L’ouvrage de Donizetti est assez remarquable par sa structure resserrée et son efficacité dramatique. Si certain de ses opéras manquent de caractère, on a ici des personnages et des situations très forts. Bien sûr, le compositeur ne peut pas éviter les grands airs en deux partie, mais ils sont très bien intégrés et dévolus aux deux reines avant tout. Le point central de l’intrigue est assez vite résolu puisque nous savons rapidement qu’Elisabetta est résolue à condamner Maria. Ce sont donc plus les motivations et les réactions de chacune d’elle qui nous intéressent ici, misent en valeur par une écriture vocale particulièrement bien adaptée aux psychologies. Leicester possède bien sûr son importance dans le sens où il se trouve entre ces deux femmes, mais comme les autres personnages qui restent anecdotiques, il ne peut rivaliser tant dans l’histoire que dans le chant avec les deux reines. C’est donc l’affrontement de ce deux femmes qui est ici mis en avant : pour le pouvoir mais aussi pour l’amour. Et l’affrontement ne se réduit pas à un monstre face à un ange, mais bien à deux caractères trempés qui chacun à leur tours se montrent tendres ou violents.
Les seconds rôles sont très bien tenus sans aucune faute de distribution. On saluera par exemple Ludivine Gombert et Yann Toussaint qui composent une Anna et un Cecil de haute tenue. Elle s’impose par un chant d’une grande simplicité mais au timbre ferme. Lui se montre d’une droiture parfaitement adaptée au rôle avec un timbre plutôt clair mais tranchant. Dans le rôle de Talbot, le vétéran Michele Pertusi propose une prestation très digne mais après quelques années où sa voix semblait usée, son émission a changé pour plus de volume mais moins de netteté malheureusement. Le chant reste nuancé mais a perdu beaucoup en expressivité tout en gagnant un vibrato assez peu agréable.
Le rôle le plus romantique est sans conteste Leicester, campé ici par Ismaël Jordi. Le ténor a chanté ce rôle il y a quelques mois à Londres et il se montre ici très impliqué dans son rôle, retrouvant des attitudes sûrement éprouvées par la scène. Si l’aigu est souvent un peu tendu ou esquivé (le premier acte en est totalement dépourvu), l’ensemble de sa prestation est un modèle de style. Le phrasé est exemplaire et les nuances superbes donnant au bel-canto une délicatesse d’émission qui évite toute démonstration pour aller au plus direct de l’émotion par le chant. On pourrait espérer un timbre plus solaire et rond, mais la prestation est de très haut niveau malgré une indisposition (une doublure était présente dans le théâtre au cas où).
Karine Deshayes prend ici le rôle d’Elisabetta pour la première fois.

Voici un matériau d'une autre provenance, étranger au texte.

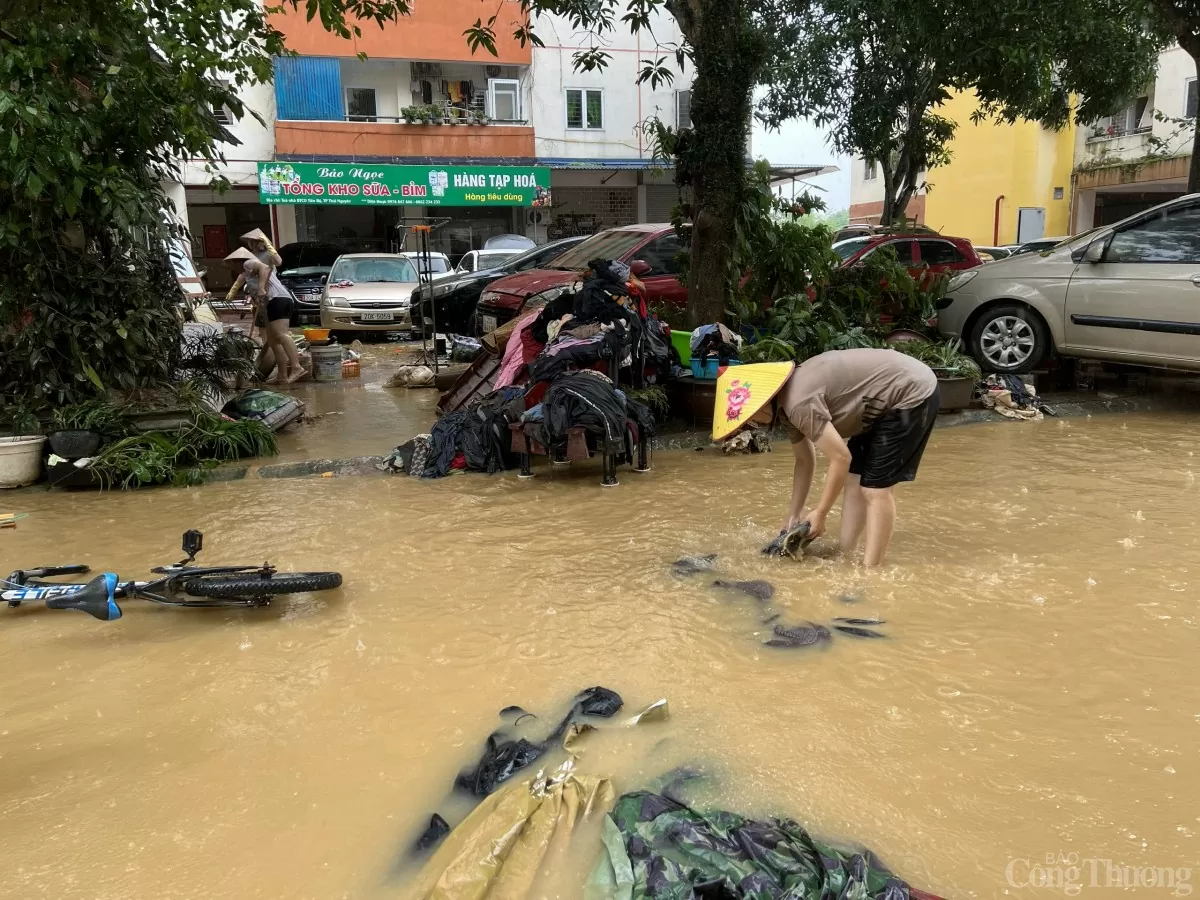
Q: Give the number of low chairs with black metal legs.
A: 1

Avec Olympia d’Herculanum (Félicien David), elle avait montré sa capacité à créer un personnage ambigu, loin de la gentillesse où elle est cantonnée. Ici un nouveau cap est franchi, peut-être avec un peu moins de réussite dramatique mais avec un chant impressionnant. L’air d’entrée impose immédiatement la reine avec une technique impressionnante et un abattage certain. Les variations sont virtuoses et osées avec des aigus parfaitement placés. Le timbre de mezzo donne de la grandeur à cette reine alors que l’aisance dans l’aigu lui permet de rivaliser sans problème avec Maria. La seule petite réserve que l’on pourrait avoir est sur le personnage : le premier acte la trouve très volontaire avec des accents de rage très bien rendus. Mais le deuxième manque de cette tension qu’elle avait créé : la beauté du chant est toujours là mais on retrouve uniquement la rondeur du timbre sans la violence contenue qu’elle avait déployé. Une superbe prestation donc mais pas tout à fait aboutie. Toujours est-il que ce genre de personnage et ce répertoire sont parfaitement adaptés à la tessiture et à la technique de la mezzo-soprano française. Avec une expérience scénique renforçant l’expressivité, on tient ici une grande future Elisabetta.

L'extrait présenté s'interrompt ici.